-- Activity --
The answer should be a faithful retyping of the records that follow, pictures excluded.

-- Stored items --
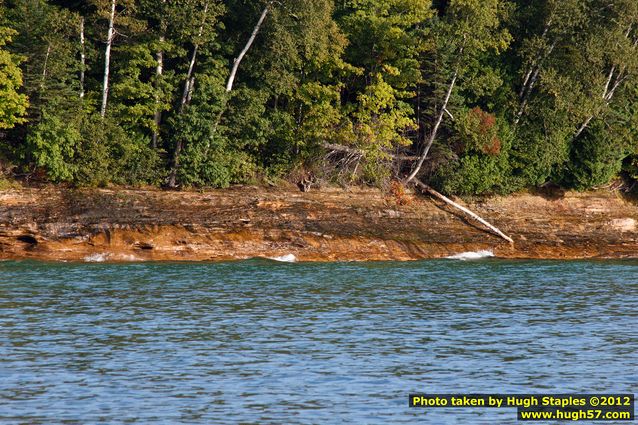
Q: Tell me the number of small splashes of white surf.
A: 3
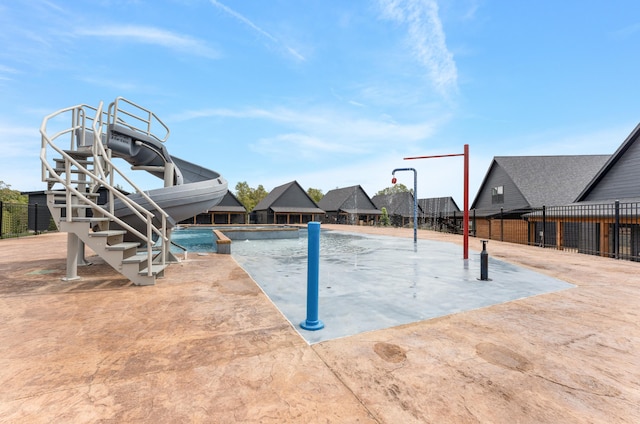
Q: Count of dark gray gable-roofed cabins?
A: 7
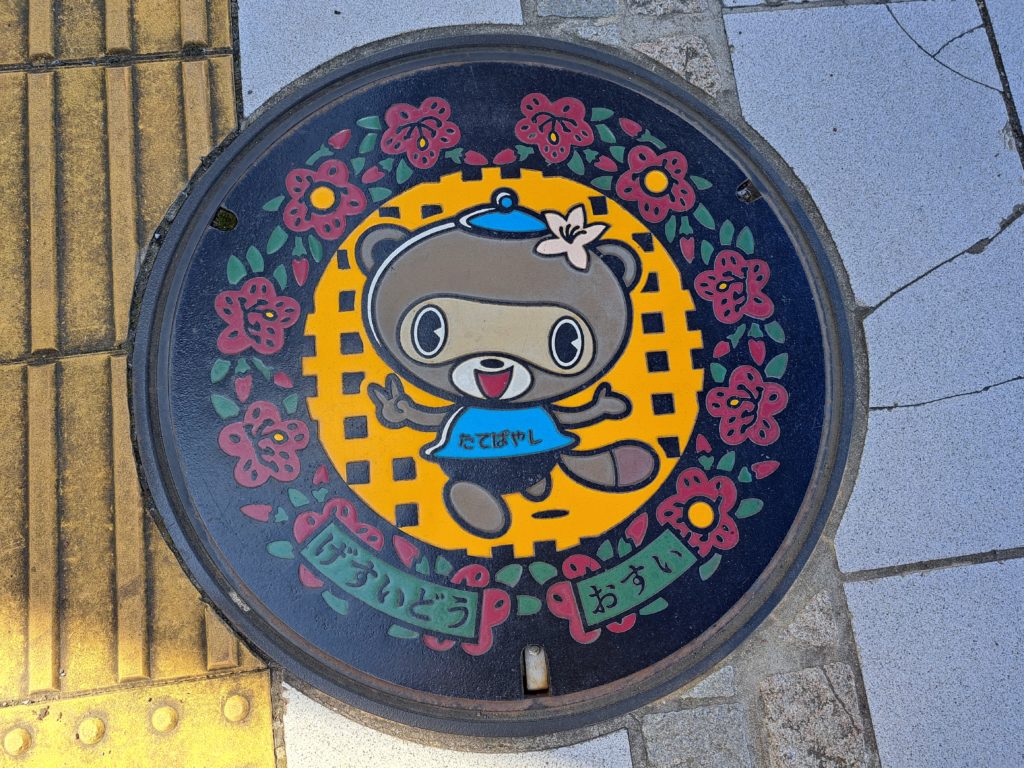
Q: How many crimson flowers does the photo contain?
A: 12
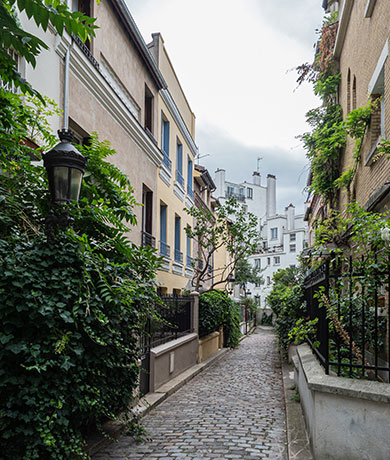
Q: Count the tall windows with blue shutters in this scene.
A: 6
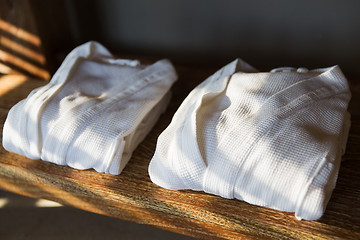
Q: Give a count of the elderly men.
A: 0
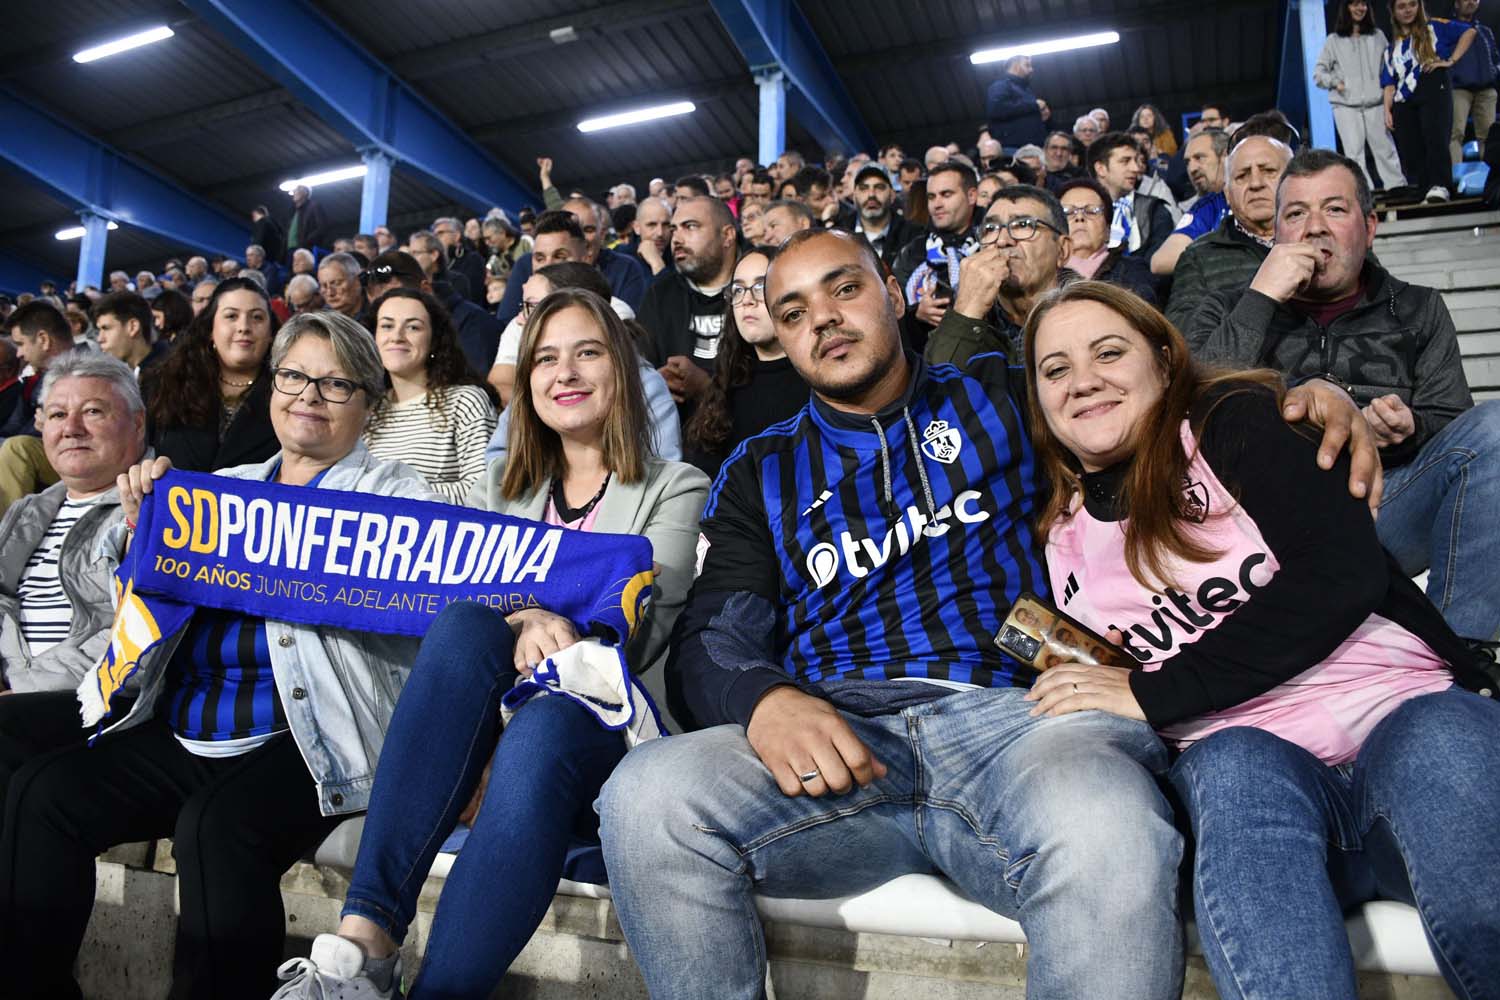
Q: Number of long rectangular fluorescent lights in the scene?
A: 5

-- Response to the exercise --
Q: Tell me the number of small splashes of white surf.
A: 3
Q: Count of dark gray gable-roofed cabins?
A: 7
Q: How many crimson flowers does the photo contain?
A: 12
Q: Count the tall windows with blue shutters in this scene.
A: 6
Q: Give a count of the elderly men.
A: 0
Q: Number of long rectangular fluorescent lights in the scene?
A: 5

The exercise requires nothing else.